DATASET EXTRACT —
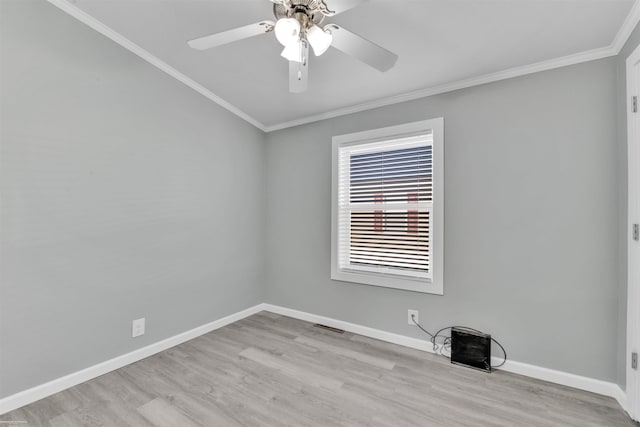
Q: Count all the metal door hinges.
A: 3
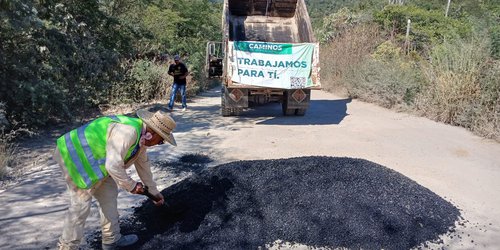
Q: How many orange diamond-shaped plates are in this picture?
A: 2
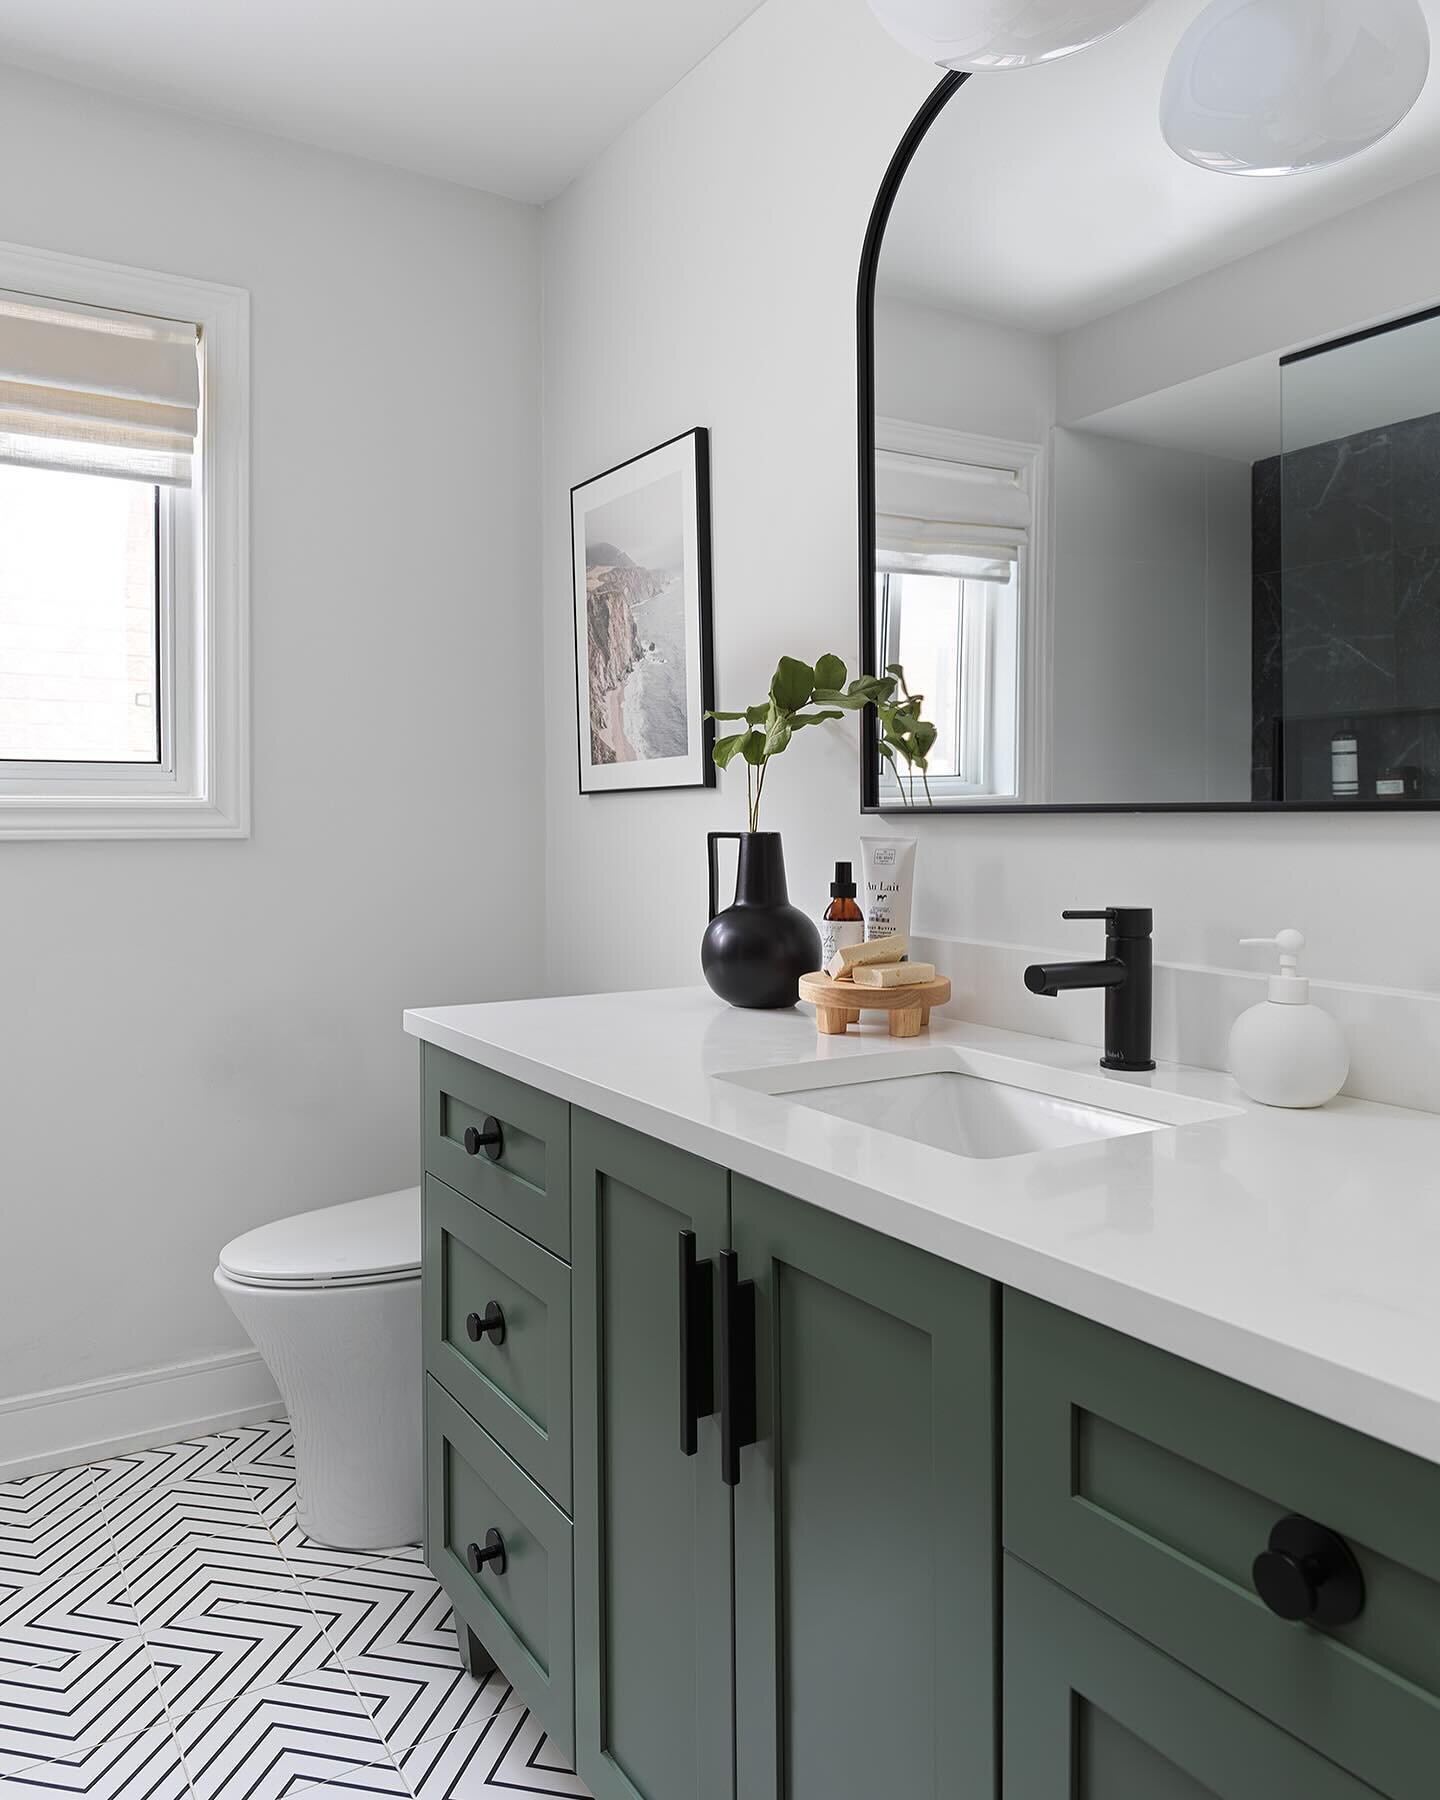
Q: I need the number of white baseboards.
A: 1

...

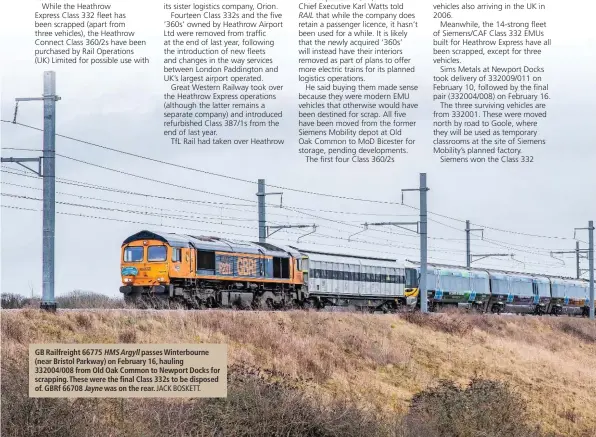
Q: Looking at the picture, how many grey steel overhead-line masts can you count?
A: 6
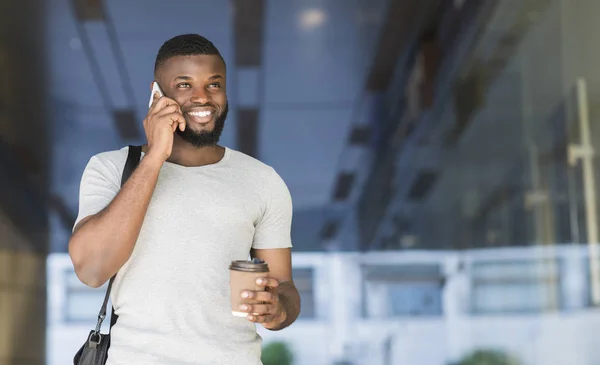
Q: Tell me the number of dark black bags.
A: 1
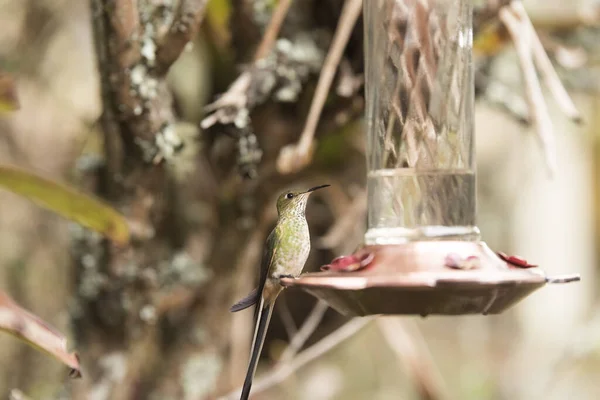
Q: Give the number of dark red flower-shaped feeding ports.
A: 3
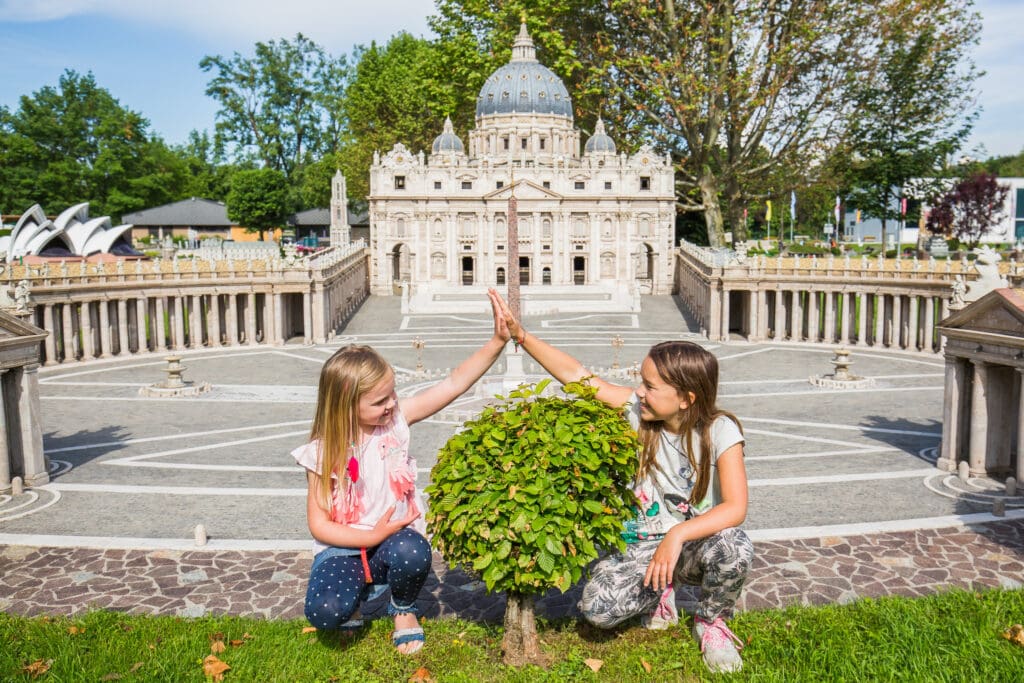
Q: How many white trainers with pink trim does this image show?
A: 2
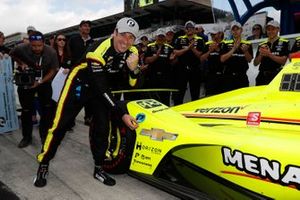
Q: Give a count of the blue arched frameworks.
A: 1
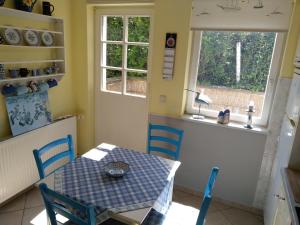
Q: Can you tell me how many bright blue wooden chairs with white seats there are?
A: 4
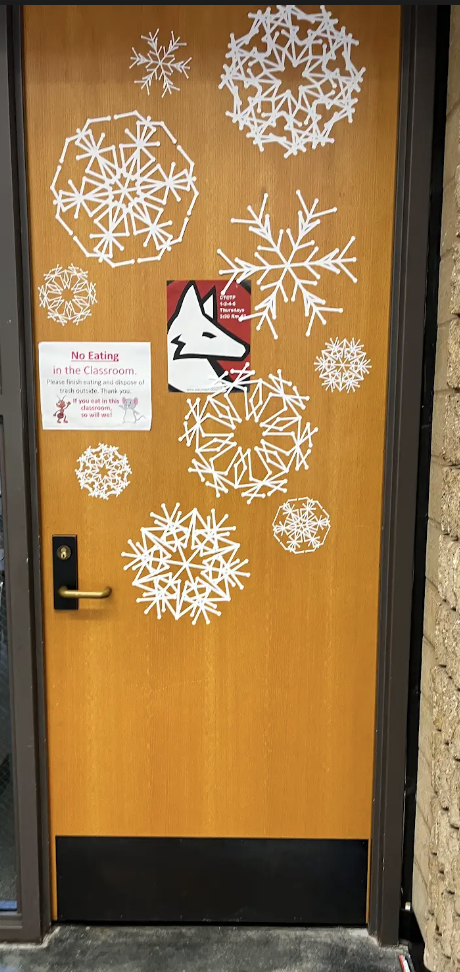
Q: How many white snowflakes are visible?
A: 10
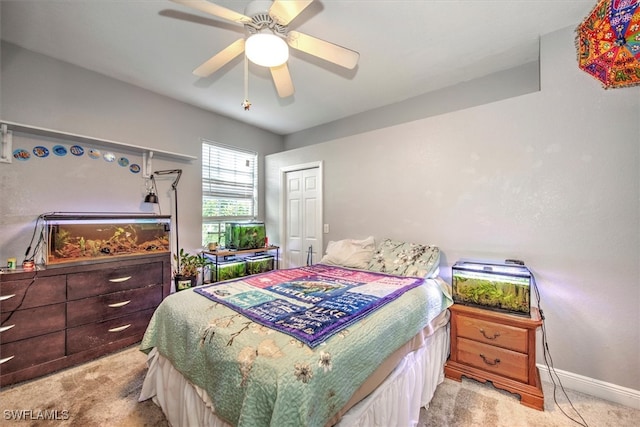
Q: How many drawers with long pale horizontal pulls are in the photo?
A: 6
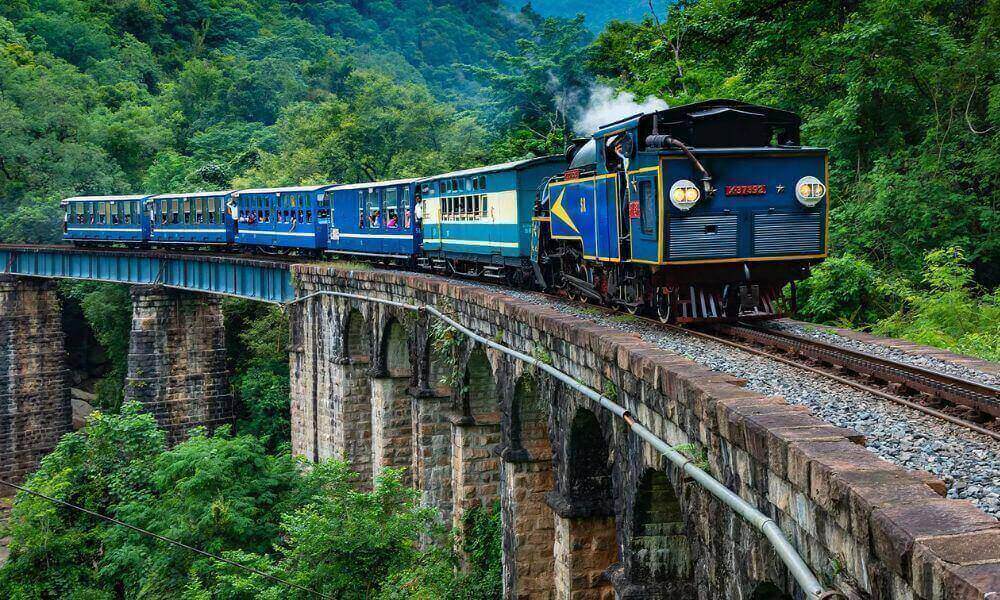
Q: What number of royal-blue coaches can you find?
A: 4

WHAT TO DO — Report each line of the data in which "Give" occurs.

SOLVED EXERCISE —
Q: Give the number of dark red flower-shaped feeding ports.
Q: Give a count of the blue arched frameworks.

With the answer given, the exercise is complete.